Par Alexandre Klein, Université d’Ottawa
L’historien.ne – est-il nécessaire de le rappeler ici – est, à l’instar de tout autre chercheur.se (en particulier en sciences humaines et sociales), inscrit.e, immergé.e, bref élément à part entière de la société dans laquelle il ou elle vit, œuvre, cherche et travaille. Ille n’est pas, contrairement à la représentation traditionnelle que la société civile peut parfois en avoir, enfermé.e dans sa tour d’ivoire, détaché.e des enjeux sociaux et politiques de son temps, dédié.e uniquement à la recherche d’une vérité scientifique qui s’apparenterait à une objectivité neutre et désincarnée. Comme le rappelait récemment, dans un tout autre contexte, Steven High, le président de la Société historique du Canada : « Les historiens et la discipline de l’histoire ne sont pas à l’écart de la politique : toute histoire est politique »[1]. La recherche historique implique donc, depuis sa conception jusqu’à sa diffusion, un certain engagement citoyen, une réelle responsabilité à l’égard du monde social dans lequel elle prend forme et place. Et l’histoire de la psychiatrie ne fait pas exception.

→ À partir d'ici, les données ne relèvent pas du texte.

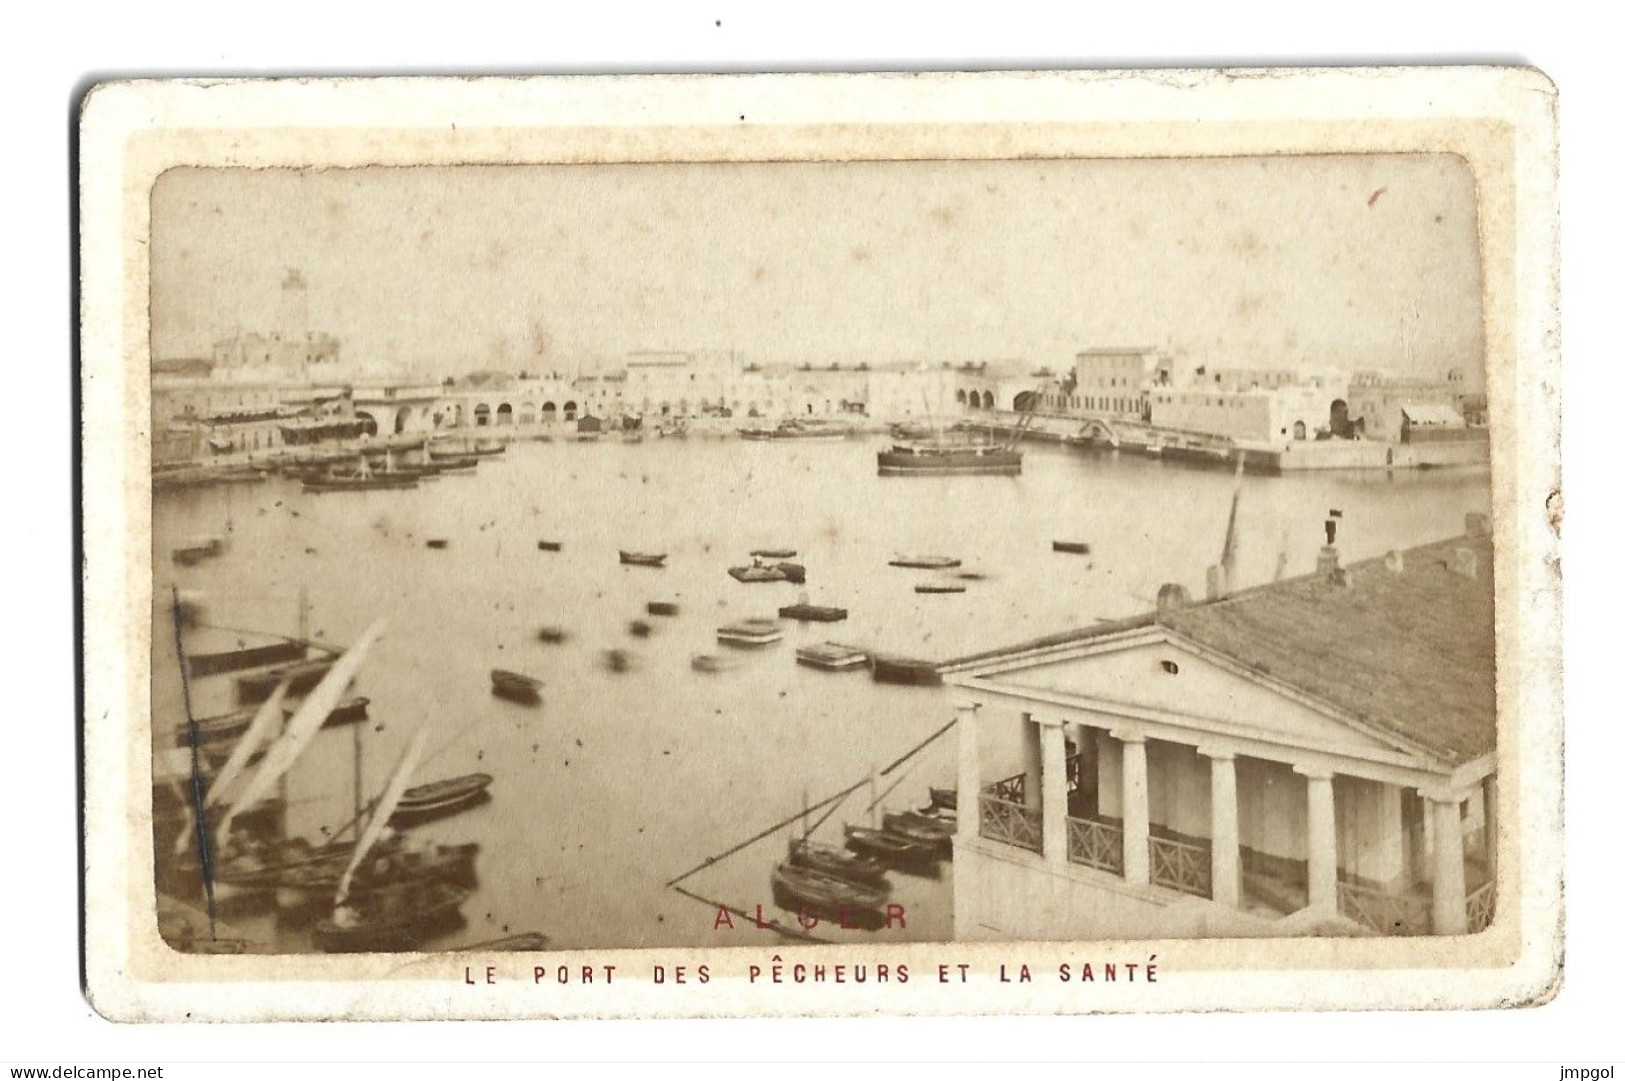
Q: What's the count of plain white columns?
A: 6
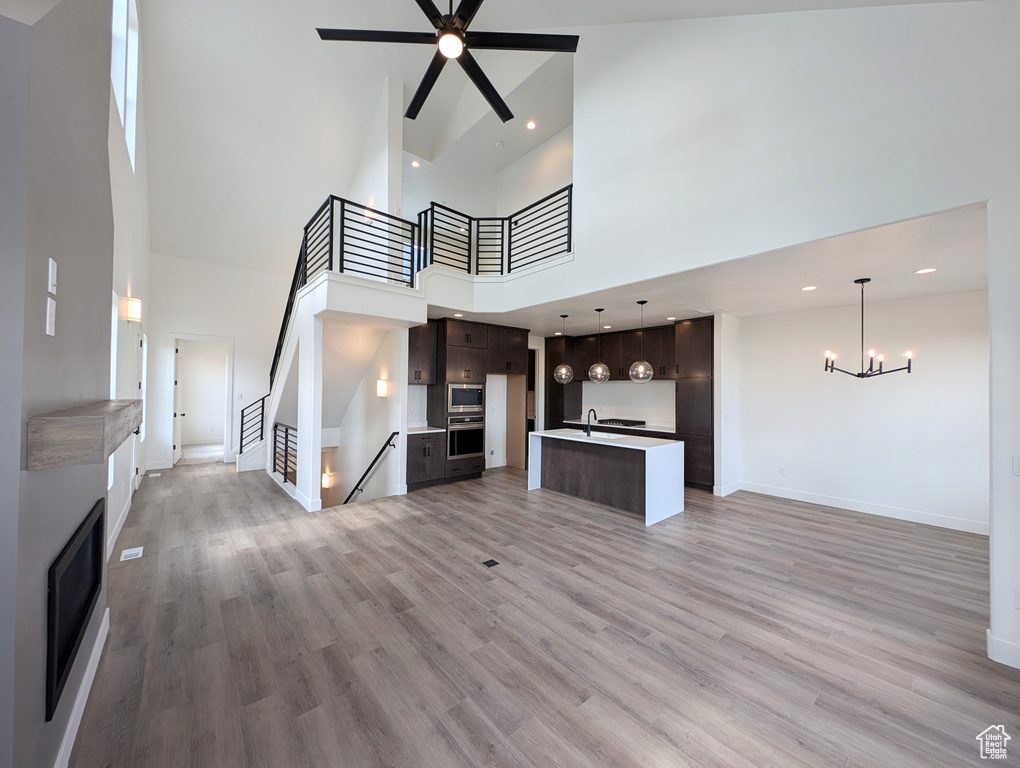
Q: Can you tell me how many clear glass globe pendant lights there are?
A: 3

À la fin du mois de juin dernier, j’ai été contacté par un producteur de documentaire basé à Québec. Il cherchait un historien francophone en mesure de parler de l’histoire du Allan Memorial Institute, le centre de recherche psychiatrique de l’Université McGill, et du très controversé programme MK-Ultra, qui s’y déploya dans les années 1950-1960, sous la direction du Dr Donald Ewen Cameron (1901-1967) et grâce au financement de la CIA[2]. Il souhaitait en effet donner du contenu « crédible » (je le cite), présenter des « faits », pour agrémenter et compléter la présentation du nouveau jeu vidéo de la compagnie Red Barrels intitulé The Outlast Trials. Car le cœur du projet (ainsi que le financement) était, comme je le compris rapidement, là : célébrer la parution à venir du quatrième[3] opus d’un jeu vidéo centré sur le monde psychiatrique et qui reprenait cette fois, du moins comme prémisse scénaristique, l’histoire des expérimentations de lavage de cerveau menées dans les sous-sols de McGill entre 1957 et 1964. Le documentaire envisagé n’était donc rien d’autre qu’un publi-reportage vidéo, financé par la compagnie de jeu vidéo, dans le but de faire la promotion de leur nouveau titre à paraître. Assumant sans complexe ce contexte de commande, le producteur cherchait donc un.e historien.ne pour contextualiser les références du jeu, mais aussi, par là même, donner du crédit à l’œuvre vidéo-ludique. Il me mettait ainsi dans une position délicate, encore jamais rencontrée dans ma courte carrière historienne.